Ahmet Şık, tahliyesi sonrası yaptığı ilk açıklamada "Şunun altını çok net olarak çiziyorum, ben hiçbir şekilde sevinçli değilim" demişti.
Cumhuriyet Vakfı İcra Kurulu Başkanı Akın Atalay'ın tutukluluk hâlinin devam edeceğine dikkati çeken Şık, "Bu ülkede sevineceğimiz gün gelecek, çünkü bu mafya saltanatının biteceğini ben size garanti ediyorum. Hakikate inanann herkes bilsin ki bu mafya saltanatı hak ettiği yere gidecek, işte biz o gün sevineceğiz" ifadesini kullanmıştı. Şık, şunları kaydetmişti:
"Hakikate inana herkese çok teşekkür ediyorum. Şunun altını çok net olarak çiziyorum, ben hiçbir şekilde sevinçli değilim. Akın Atalay bu komplonun son tutuklusu olarak içerideyken sizin de sevinmenizi istemiyorum. Öfkeli olmanızı tercih ediyorum, çünkü öfke bizi ayakta tutacak.
Umudumuzu öfkemizle bileyeceğiz, bunu yapmaz isek saçma sapan şeylere sevinmeye devam edeceğz. Ben 6 yıl önce yine bir mart ayında içeriden çıkmıştım, bugün yine bir mart ayı. O günden bugüne değişen tek şey faşizmin ortaklarından birinin eksilmesidir. Ama bu ülkede sevineceğimiz gün gelecek, çünkü bu mafya saltanatının bbiteceğini ben size garanti ediyorum. Hakikatae inanann herkes bilsin ki bu mafya saltanatı hak ettiği yere gidecek, işte biz o gün sevineceğiz."

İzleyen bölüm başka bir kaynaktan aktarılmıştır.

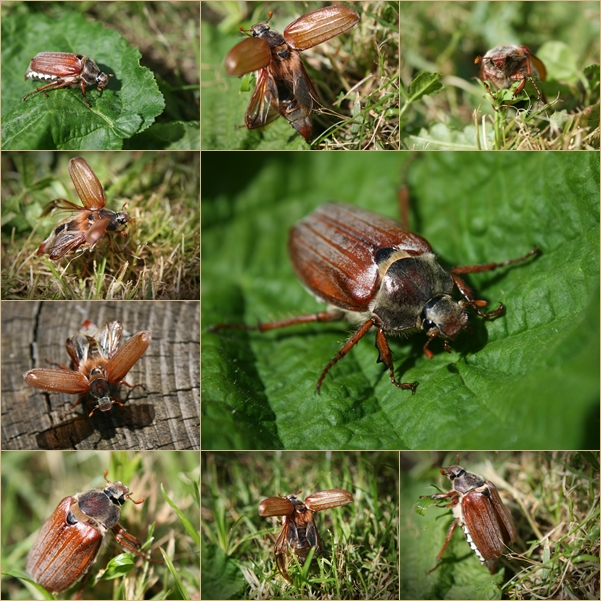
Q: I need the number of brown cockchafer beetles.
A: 9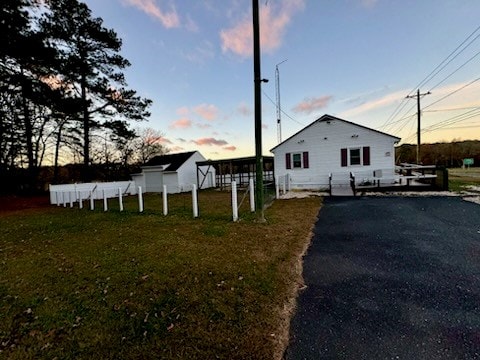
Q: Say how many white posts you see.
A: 12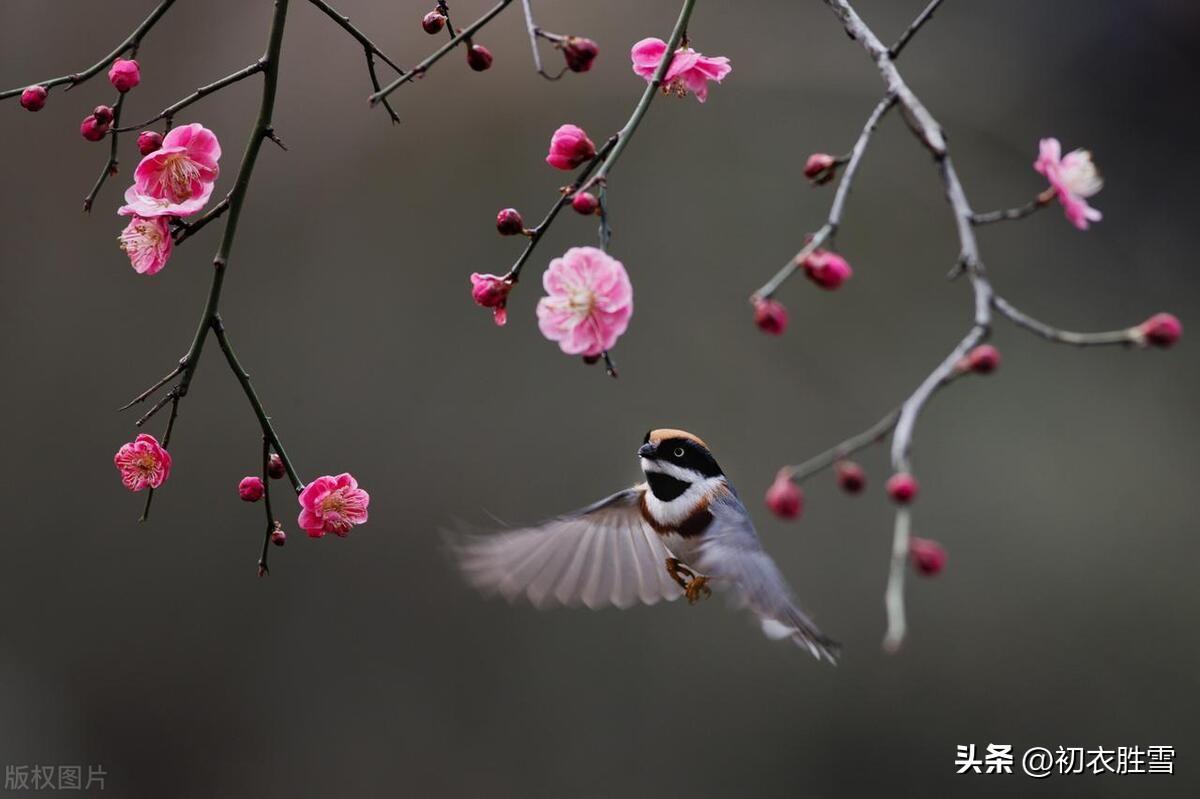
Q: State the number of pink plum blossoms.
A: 7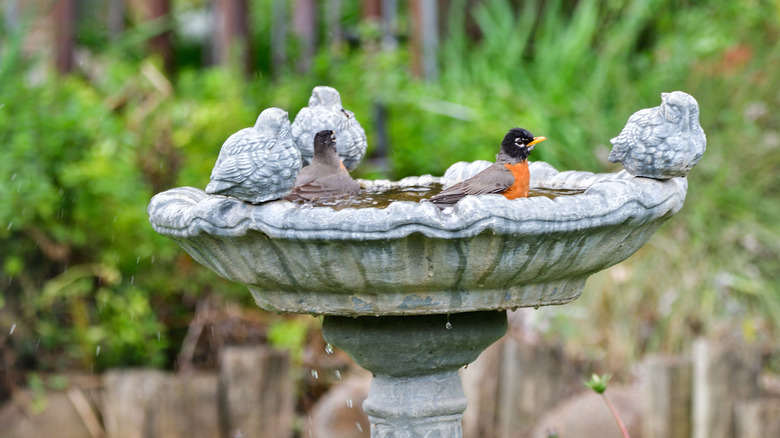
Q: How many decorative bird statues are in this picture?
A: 3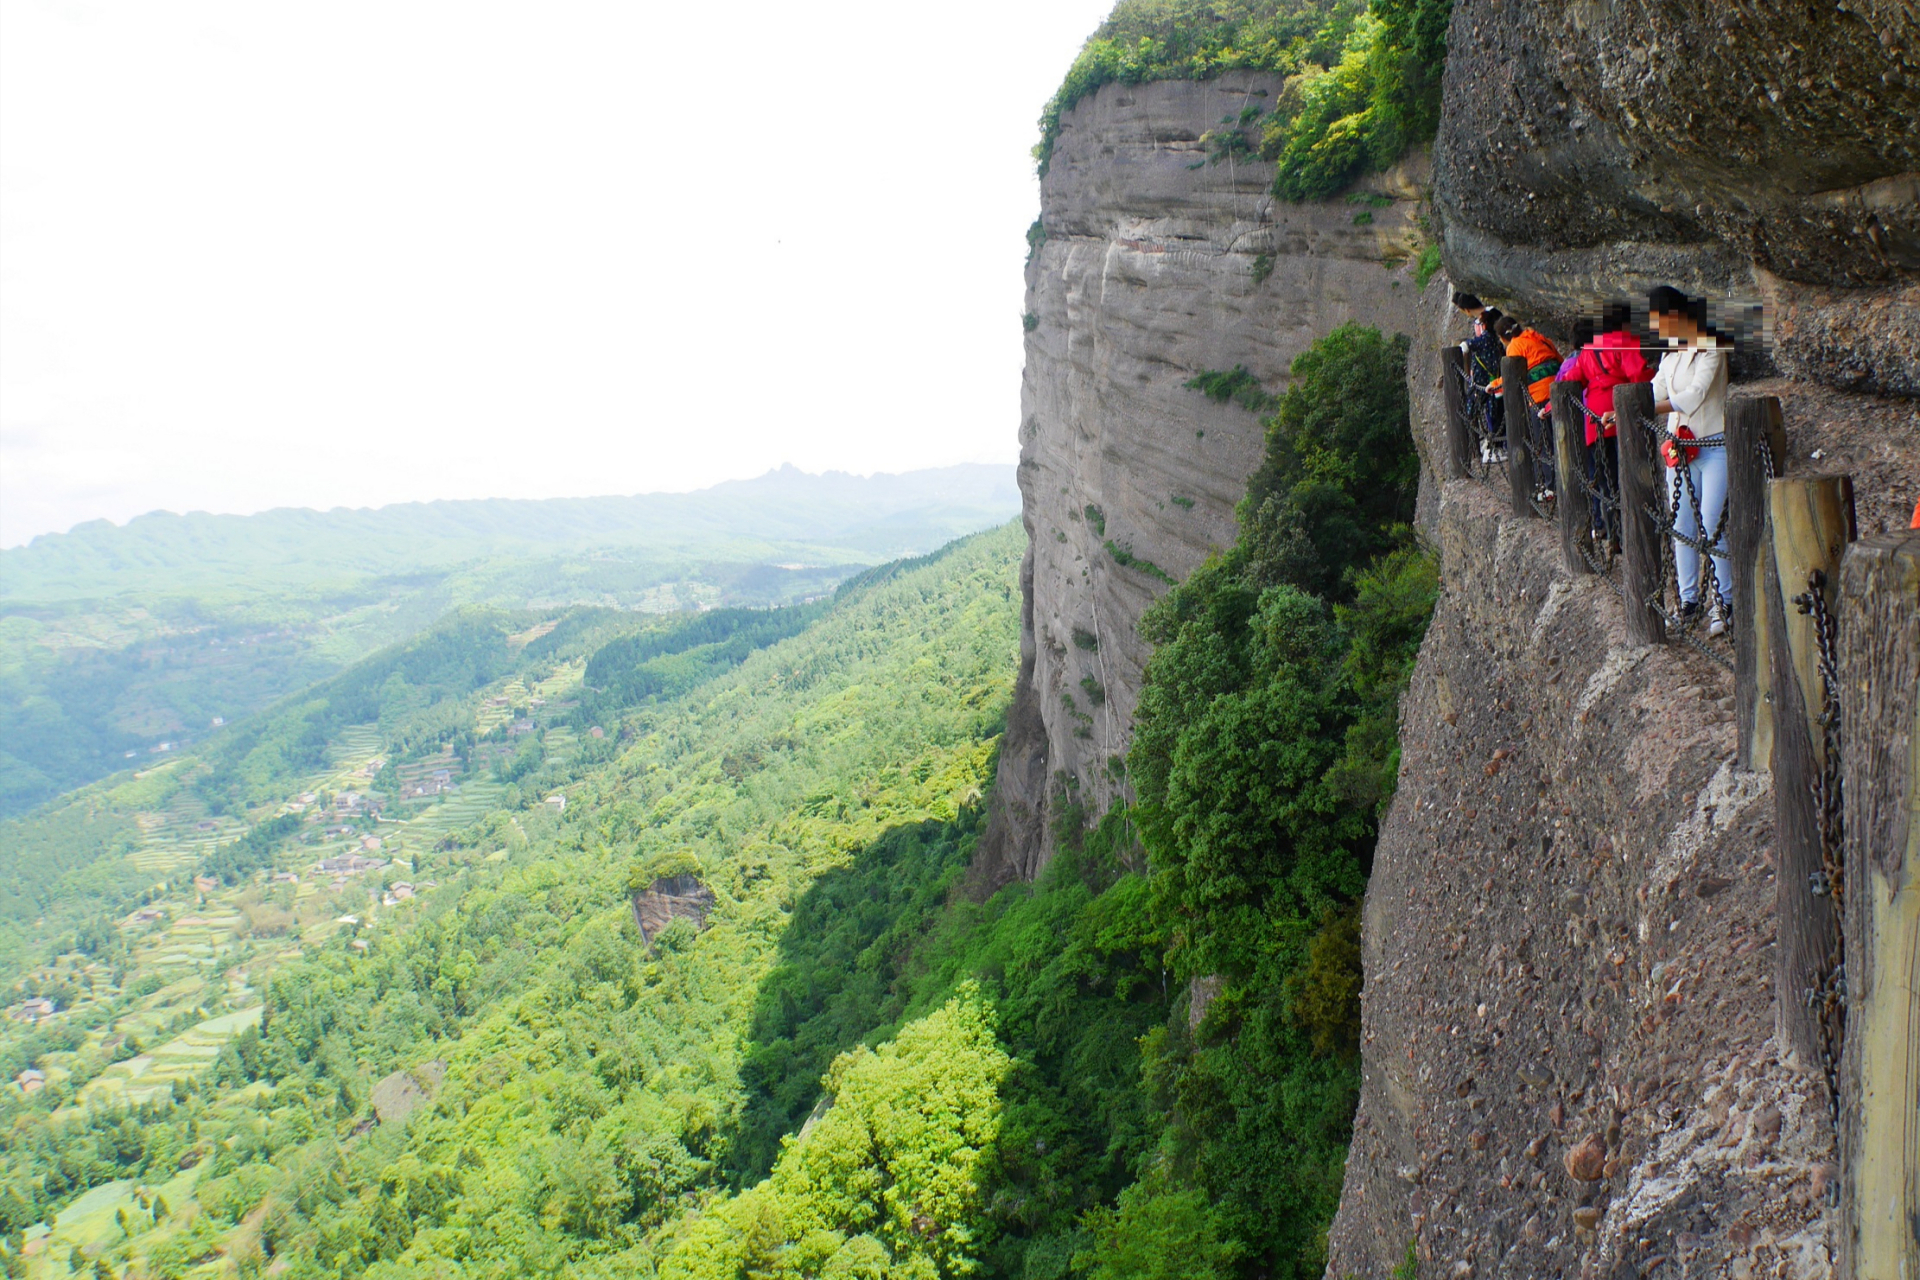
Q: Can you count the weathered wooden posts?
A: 7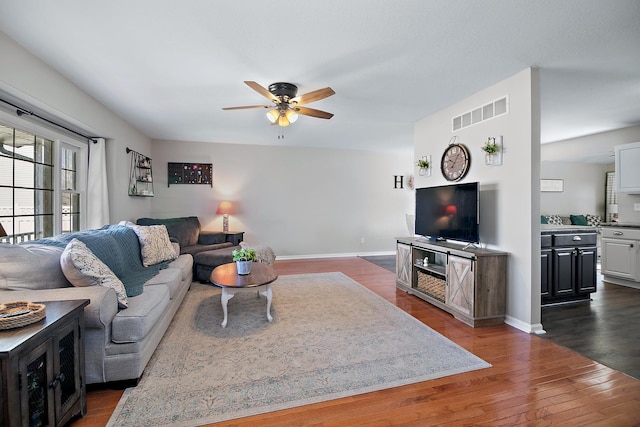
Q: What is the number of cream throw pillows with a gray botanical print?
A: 2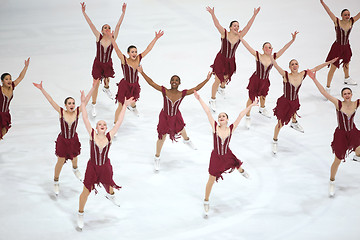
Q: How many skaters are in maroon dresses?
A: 12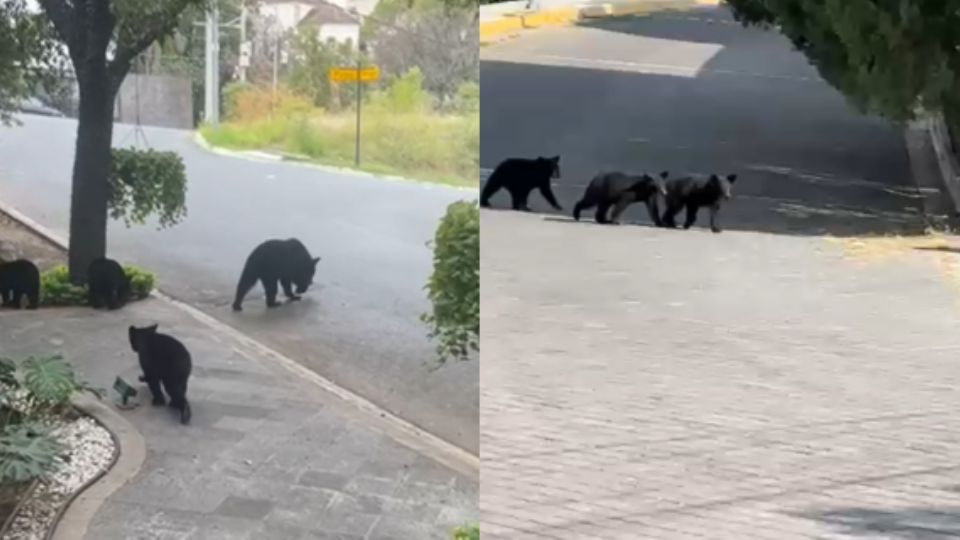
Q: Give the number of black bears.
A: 7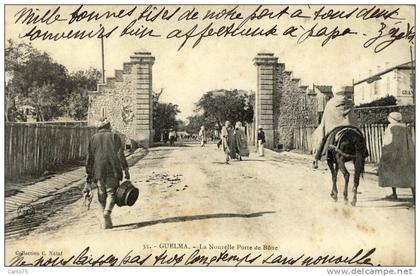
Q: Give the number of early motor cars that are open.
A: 0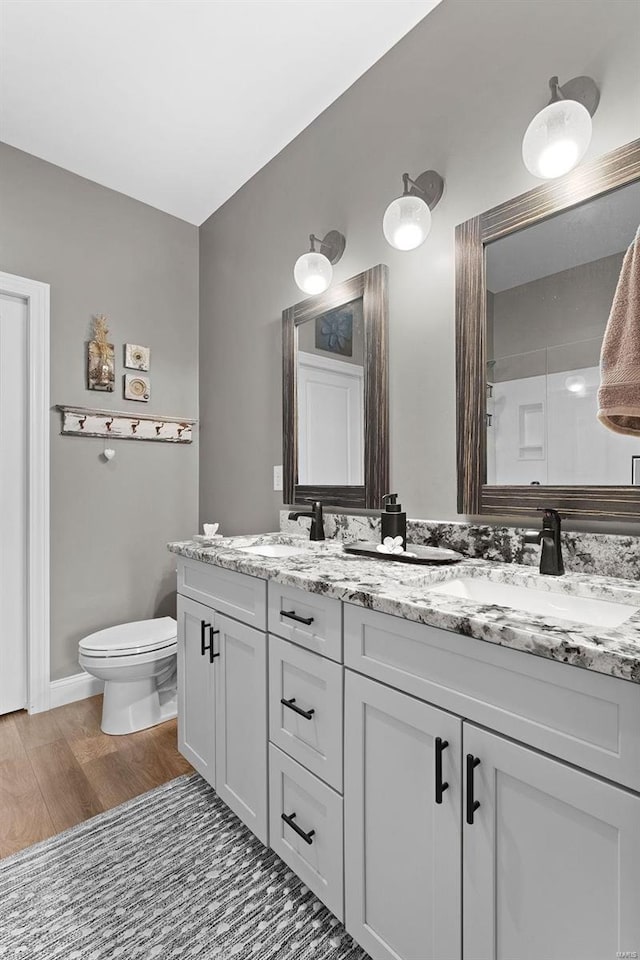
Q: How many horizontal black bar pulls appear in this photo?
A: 3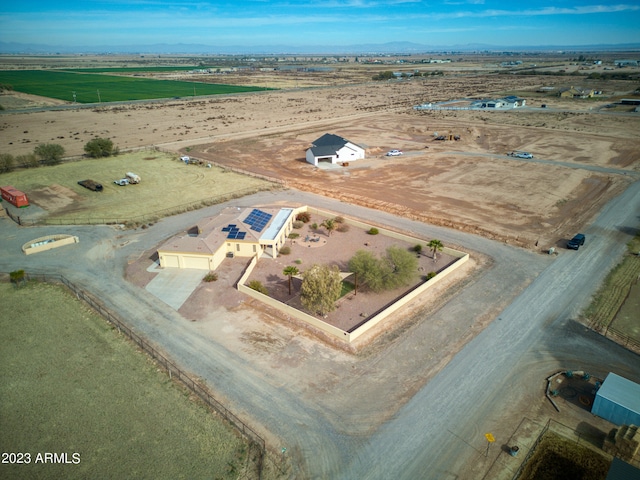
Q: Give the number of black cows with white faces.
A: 0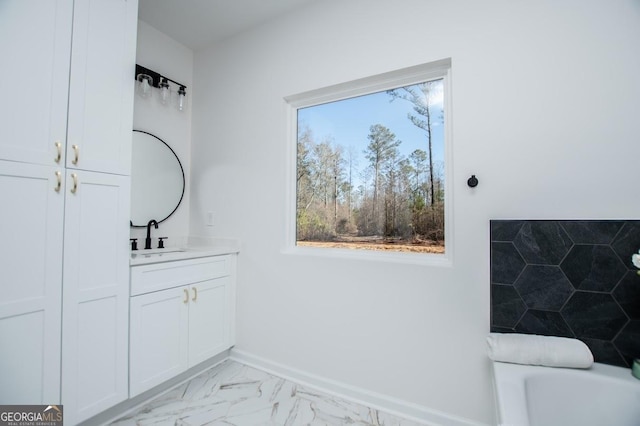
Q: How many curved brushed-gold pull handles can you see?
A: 6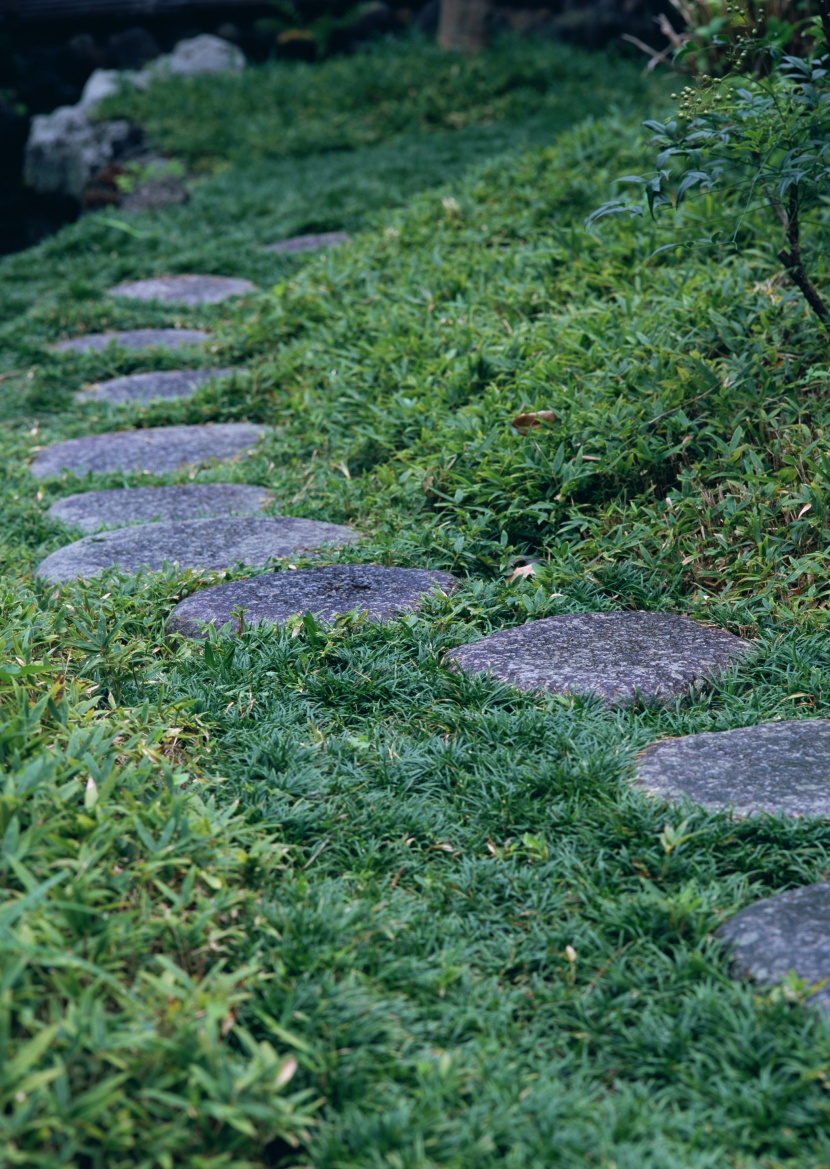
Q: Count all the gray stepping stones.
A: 11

Çiğdem Toker'in "Adalet lütuf değildir" başlığıyla yayımlanan (11 Mart 2018) yazısı şöyle:
Okuyacağınız satırları, -her zaman olduğu gibi- Ankara Büro’da değil; Cumhuriyet’in İstanbul’daki merkez binasında yazıyorum. Katlar, alışılmışın dışında hareketli. Koridorlarda, merdivenlerde telaşlı adımlara eşlik eden sevinçli karşılaşma nidaları, kucaklaşma sesleri. Bu köşenin düzenli okurları, her pazar Haftanın Demi’nde en az dört konu işlediğimizi, hepimizi ilgilendiren alanlarda yeni gelişmeleri duyurduğumuzu bilir. Bugün biraz daha farklı olacak. Arkadaşlarımız Murat Sabuncu ile Ahmet Şık’ın 500 güne yaklaşan tutuklulukları sona erdiği için sevinçliyiz. Büyük ama bir o kadar da kırık bir sevinç. Toplanan delillere, tamamlanan belgelere rağmen, operasyon başladığında tutuklanacağını bile bile yurtdışından dönen Akın Atalay’ın tutukluluğunun devamına karar verildi. Murat ve Ahmet için toplanmış ve tamamlanmış delil ile belgelerin Akın Atalay’ın tahliyesine yetmemesi, Cumhuriyet davasının normal bir “dava” olmadığının son kanıtı oldu. Tabii mahkeme başkanının kararı açıklarken her bir arkadaşımız için ifade ettiği cümlecikler, adaletin nasıl olup da bir lütuf tarzında dağıtıldığını sergilemesi bakımından, ayrıca iç karartıcıydı. Sözüm ona esprili, sözüm ona insani bir tarzda söylenen sözler için geniş bir değerlendirme yapılabilir elbette ama durumu özetleyen en iyi kelime gayri hukukiliktir. Bu kadar da değil. Mahkeme başkanı yargıcın Ahmet Şık için Soner Yalçın’ın yazısına atfen, annesinin üzüntüsüyle bağ kuran, Murat için Boğaz özleminin “gitsin görsün,gitsin hasret gidersin” ifadeleri, eğer espriyse kötüydü. Akın Atalay’ın tutukluluğunun devamı kararını açıklarken “Gemiyi en son kaptanlar terk eder” sözü ise tıpkı bir önceki duruşmadaki “kırık bir aşk hikâyesi” teşbihi kadar fenaydı. Hadi, Atalay’ın İcra Kurulu Başkanlığı’na atfen söylenen “kaptan” kelimesi gerçekçi diyelim. Peki gemi ne, neresi? Gemi Silivri mi? Silivri batıyor mu? Özgürlüğünüze, bağımsız iradenin değil bir başkasının karar verdiği böylesi bir hukuksuzluğu “gemiyi terk” ifadesiyle açıklamanın izahı nedir? Özgürlük bahşedilen bir şey midir? Bütün bu sorulara mantıklı insanlar gibi beyhude yere cevap aramak yerine “adalet lütuf gibi dağıtılmaz” deyip noktayı koyalım.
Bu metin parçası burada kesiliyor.